A1 Caravan Dismantlers   	
16, Coopies Lane
Morpeth
Northumberland
NE61 6JN 	Tel: 01670 518408


----------



## Hymerkar (Jan 4, 2010)

*Replacement Windows*

Have you tried Peter Hambilton at Preston? They service and repair Hymers and are very helpful when it comes to parts for the 'older' Hymer. We have a 1991 Hymer and they still have such things as wood and exterior panels for repairs, genuine Hymer parts.
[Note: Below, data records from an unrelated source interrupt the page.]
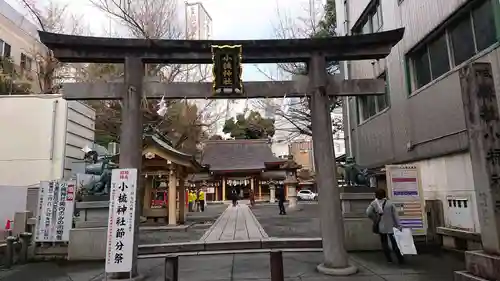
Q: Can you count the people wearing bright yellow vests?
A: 3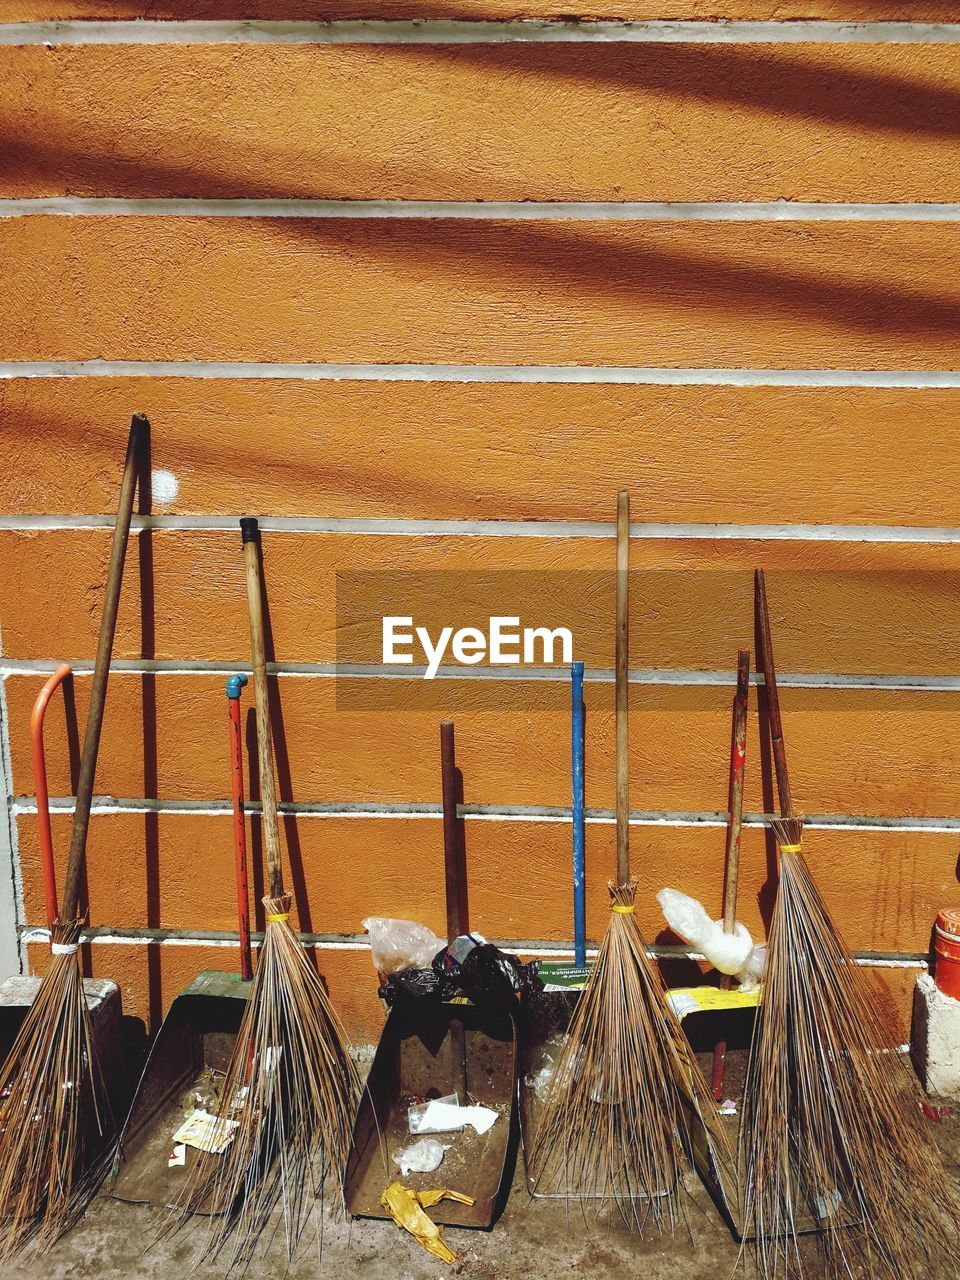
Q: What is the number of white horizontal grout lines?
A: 7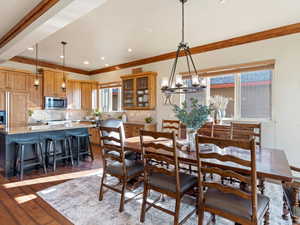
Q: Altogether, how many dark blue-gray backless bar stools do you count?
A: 3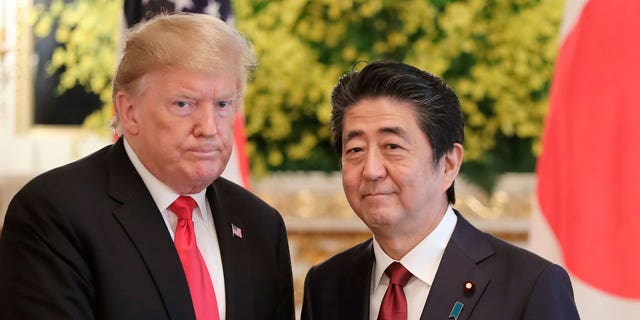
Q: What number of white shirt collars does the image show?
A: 2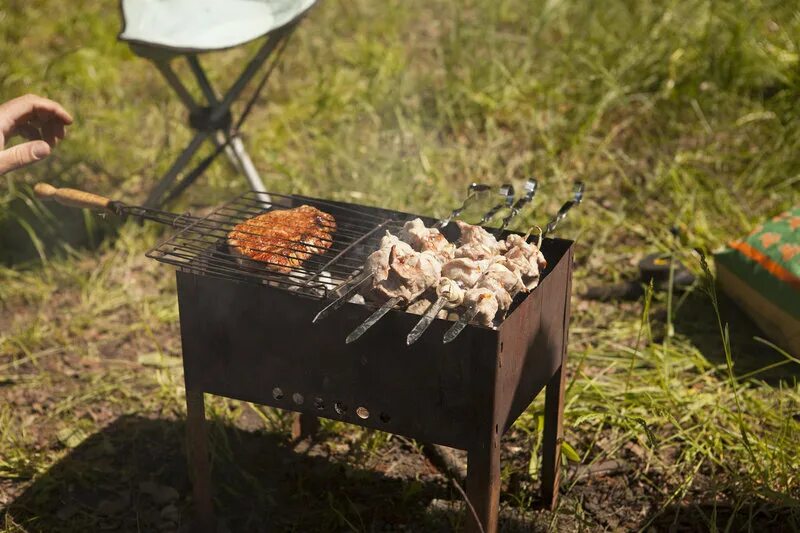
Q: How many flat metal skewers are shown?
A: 4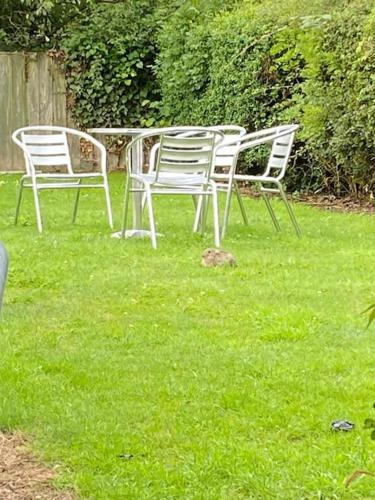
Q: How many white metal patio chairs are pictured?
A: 4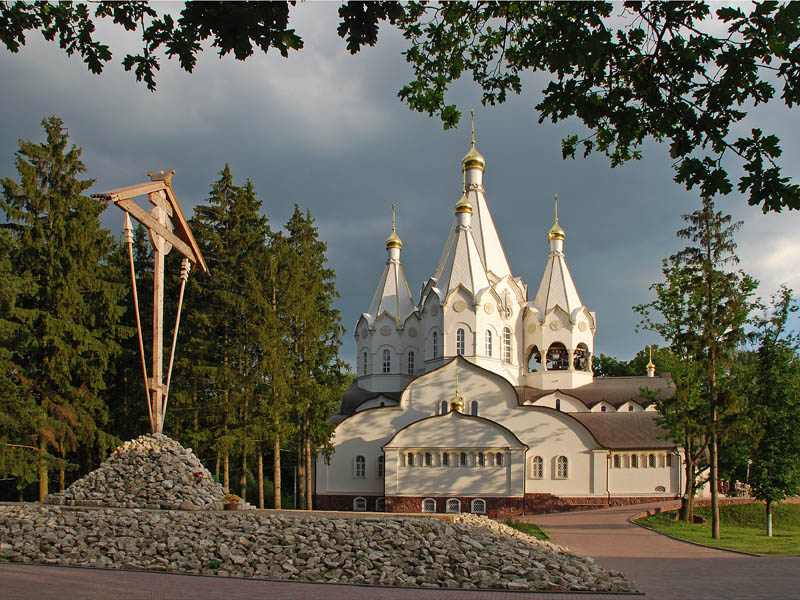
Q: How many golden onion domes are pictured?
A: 6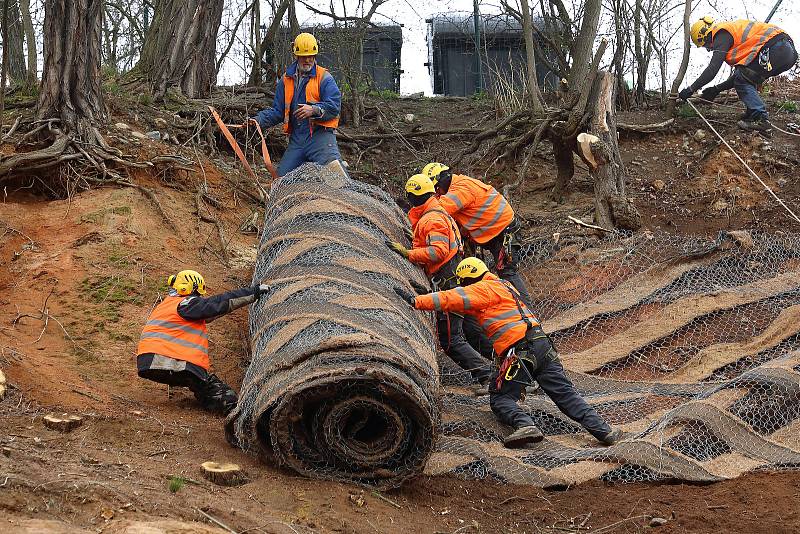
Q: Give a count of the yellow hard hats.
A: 6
Hymer Motorhomes and Hymer Motor Caravans from Hambilton Engineering Ltd Preston Uk - home page

Sorry, not very good with the link stuff,  but if this hasnt worked try a google search for Peter Hambilton or Hambilton Engineering.

Good luck


----------



## Deleted member 967 (Jan 4, 2010)

Hymerkar said:


> Have you tried Peter Hambilton at Preston? They service and repair Hymers and are very helpful when it comes to parts for the 'older' Hymer. We have a 1991 Hymer and they still have such things as wood and exterior panels for repairs, genuine Hymer parts.
> 
> Hymer Motorhomes and Hymer Motor Caravans from Hambilton Engineering Ltd Preston Uk - home page
> 
> ...



Thanks for the info.

I am over at Hambiltons in February so I will have a word.  They are replacing the bathroom sink and catch on the vanity unit.  These have broken and they have been able to source the matching units.  Thank god for a firm like that.  I will also be discussing my gas tank instalation and regulator problem with them at the same time.


----------



## johnnerontheroad (Jan 4, 2010)

John,

You could also try Deepcar Motorhomes International - Specialists in Hymer & Westfalia Motorhomes they may help.

Dave


----------